Sample size:    n = 500
Bandwidth:      M = 5
DM statistic:   -8.771
p-value:        0.0000

→ Reject H₀ at 5%: Forecast A is significantly better.

3.4 Power depends on sample size

Even when one forecast is genuinely superior, the DM test may fail to reject H_0 if the evaluation sample is too short. This is the standard problem of statistical power: small samples make real effects difficult to detect.
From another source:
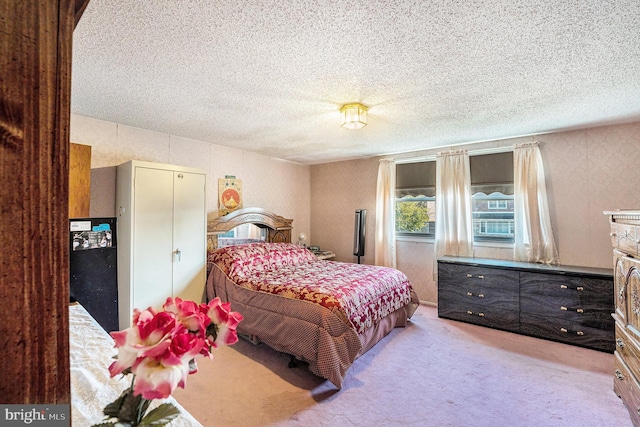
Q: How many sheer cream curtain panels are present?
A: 3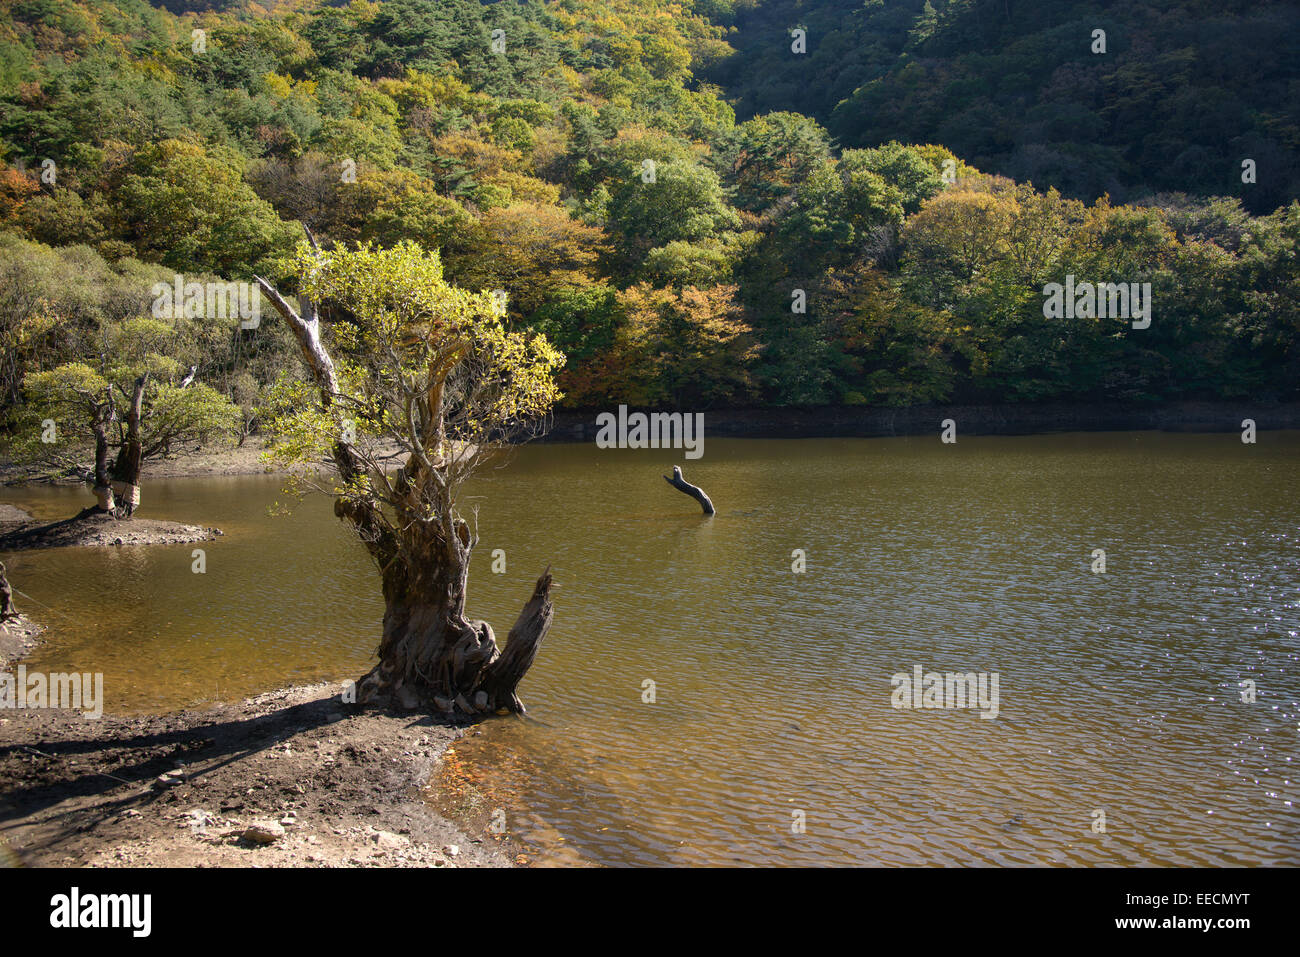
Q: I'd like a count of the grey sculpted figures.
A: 0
The following simulation holds the effect size fixed and varies the out-of-sample size n. To isolate the role of sample size, we generate the loss differential d_t directly from a first-order autoregressive [AR(1)] process with positive mean, rather than constructing two complete forecast-and-loss series.

Code

sample_sizes = [100, 250, 500, 750, 1000, 1500, 2000]
n_sims = 2_000
power = []

for n in sample_sizes:
    rejections = 0
    for _ in range(n_sims):
        # Here we simulate the loss differential d_t directly rather than
        # generating two separate non-negative loss series.
        mu = 0.15  # innovation mean in the AR(1) loss-differential process
        rho = 0.3
        eps = RNG.normal(mu, 1, n)
        d = np.empty(n)
        d[0] = eps[0]
        for t in range(1, n):
            d[t] = rho * d[t - 1] + eps[t]

        loss_a = d
        loss_b = np.zeros(n)
        res = dm_test_from_scratch(loss_a, loss_b)
        if not np.isnan(res["p_value"]) and res["p_value"] < 0.05 and res["dm_stat"] > 0:
            rejections += 1
    power.append(rejections / n_sims)

with blog_plot_context():
    fig, ax = plt.subplots(figsize=(7, 3.5))
    ax.plot(sample_sizes, [p * 100 for p in power], "o-", color=BLOG_PALETTE[0], lw=2, markersize=6)
    ax.axhline(5, color=BLOG_PALETTE[3], ls="--", lw=1, label="5% reference")
    ax.axhline(80, color=BLOG_PALETTE[1], ls=":", lw=1, label="80% power target")
    ax.set_xlabel("Out-of-sample size ($n$)")
    ax.set_ylabel("Rejection rate (%)")
    ax.set_title("DM Test Power vs. Sample Size")
    ax.set_xticks(sample_sizes)
    ax.grid(True, alpha=0.2)
    ax.legend(frameon=False, loc="lower right")
    ax.set_ylim(0, 105)
    plt.tight_layout()
    plt.show()

DM test power increases with sample size

4 3. When the Loss Function Reverses the Ranking

We now combine the results of the preceding sections. Since different loss functions penalize different types of forecast errors, and the DM test compares forecasts under the chosen loss, it is possible for the same pair of forecasts to produce opposite DM conclusions under SE and QLIKE.

4.1 Simulation design

We simulate data from a GARCH(1,1) process and construct two forecasts of the conditional variance \sigma_t^2. Both forecasts are centered on the true variance, but they introduce errors with different structures:

Prior expectation. Based on the properties of SE and QLIKE established in Section 1:

Code

# Use a local RNG so results are independent of upstream cells
rng_flip = np.random.default_rng(42)

# --- GARCH(1,1) DGP ---
omega_g, alpha_g, beta_g = 0.00001, 0.08, 0.90
n_total = 4000
n_burn = 500
n = n_total - n_burn

sigma2 = np.empty(n_total)
garch_eps = rng_flip.normal(size=n_total)
sigma2[0] = omega_g / (1 - alpha_g - beta_g)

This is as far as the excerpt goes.